We have received quite a few inquiries in connection with these two embezzlement cases, and it would be impossible to discuss, in this column, all of the concerns raised by the individual buyers, sellers, brokers and salespeople who may be affected. When a broker or other trusted intermediary in a transaction steals client funds, it invariably leads to a painful and expensive battle between a wide range of innocent parties who were damaged by the crime. In the question presented above, our reader has asked about two of the more common issues that will arise in these cases.
The most significant legal concern among the innocent victims in a yacht sale transaction is the question of whether the sale was completed. If legal title passed to the buyer without a transfer of the purchase money to the seller, the seller will have lost the vessel without being paid. If title did not change hands, the buyer will have lost his or her purchase money without receiving title to the boat.
The transfer of legal title and ownership of any property is generally controlled by the agreement between the parties. In the case of a yacht sale, we need to look to the language of the vessel purchase agreement. Unfortunately, there are a lot of different contract forms currently in use, so there is no blanket rule that would cover every transaction.
In California, the most widely used agreements in yacht sale transactions are the form contracts published by the California Yacht Brokers Association. The title transfer provisions of the CYBA Purchase Agreement are set forth in paragraph 9 of the current version of that document. In a transaction subject to the CYBA agreement, title is deemed to transfer upon delivery of the boat to the buyer. And, the seller is required to deliver the boat to the buyer when the broker has received all amounts due from the buyer, and the “Broker is in a position to deliver said funds to Seller . . .”
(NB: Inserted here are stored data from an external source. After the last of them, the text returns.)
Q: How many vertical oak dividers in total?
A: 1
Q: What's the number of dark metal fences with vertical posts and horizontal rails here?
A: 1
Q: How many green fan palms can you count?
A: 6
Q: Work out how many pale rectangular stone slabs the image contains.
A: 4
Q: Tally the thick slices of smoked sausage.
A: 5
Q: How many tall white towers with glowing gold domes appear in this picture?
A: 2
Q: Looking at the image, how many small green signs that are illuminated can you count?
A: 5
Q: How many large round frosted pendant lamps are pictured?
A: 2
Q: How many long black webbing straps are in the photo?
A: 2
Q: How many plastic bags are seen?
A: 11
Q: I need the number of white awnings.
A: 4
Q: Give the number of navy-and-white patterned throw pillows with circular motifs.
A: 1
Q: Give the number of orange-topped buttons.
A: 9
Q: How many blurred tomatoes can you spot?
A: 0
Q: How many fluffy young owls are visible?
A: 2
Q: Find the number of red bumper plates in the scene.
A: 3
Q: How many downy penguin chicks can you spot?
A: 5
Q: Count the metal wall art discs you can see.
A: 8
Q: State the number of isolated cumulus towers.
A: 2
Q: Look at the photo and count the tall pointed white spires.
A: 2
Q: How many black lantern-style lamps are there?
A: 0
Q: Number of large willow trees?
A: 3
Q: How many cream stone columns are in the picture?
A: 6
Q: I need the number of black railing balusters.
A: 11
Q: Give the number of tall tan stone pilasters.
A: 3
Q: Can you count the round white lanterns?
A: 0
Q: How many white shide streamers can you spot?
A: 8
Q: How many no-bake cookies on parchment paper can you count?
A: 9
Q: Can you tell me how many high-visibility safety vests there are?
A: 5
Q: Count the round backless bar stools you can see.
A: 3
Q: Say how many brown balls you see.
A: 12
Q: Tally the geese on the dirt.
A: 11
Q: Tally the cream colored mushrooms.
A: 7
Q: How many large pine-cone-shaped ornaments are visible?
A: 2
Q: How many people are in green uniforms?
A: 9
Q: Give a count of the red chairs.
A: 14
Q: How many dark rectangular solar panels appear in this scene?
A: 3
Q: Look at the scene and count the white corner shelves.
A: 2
Unfortunately, the drafters of the CYBA agreements may not have considered the possibility of a broker embezzling client funds, and as such, the title transfer provisions are somewhat ambiguous when evaluated in this type of case. What does it mean for a broker to be “in a position to deliver said funds to Seller?” The question of who owns the boat, and the question of who is the victim of this crime, will probably focus on this provision of the contract.
In the end, it may take a court or an arbitration panel to answer the question. I will note, however, that a broker who has left the country with the deposits from his trust account will probably not be “in a position to deliver said funds to Seller.”
The answer may be a little clearer if the buyer and seller were represented by different brokers, and the second broker played no role in the embezzlement of the funds. In that case, the “embezzling” broker would have been the exclusive agent of the buyer, and his failure to forward the funds to the seller would probably be deemed a breach of the contract by the buyer.
The reader’s next question concerned the owners of the boats that are listed for sale with the embezzling broker, and who would like to list the boat with another broker without being accused of breaching their listing agreement with the original broker. This is a relatively simple question if the embezzling brokerage has closed its doors and stopped answering the phones. This act, by itself, will probably be deemed a breach of the listing agreement, in which case the boat owner would be excused from his or her obligations under that agreement, and they would be free to find another broker.
If the brokerage is still operating, the remaining personnel should be contacted in writing for information on whether it will be possible for the brokerage to meet its obligations to its clients. If the brokerage fails to provide “adequate assurance” to the boat owner that it will be able to perform its obligations under the contract, the boat owner will probably be justified in repudiating the contract and listing with another broker.
Most contracts are drafted without regard to the possibility of a criminal act being committed in the middle of the transaction. Where the crime is committed by an agent or intermediary, the innocent principals are often forced to battle each other to avoid a catastrophic loss. These cases are very complicated and the discussion here is intended only as a brief introduction to several of the issues that the parties may face. A victim of this type of crime should contact an attorney familiar with vessel sale transactions to discuss their particular case in detail.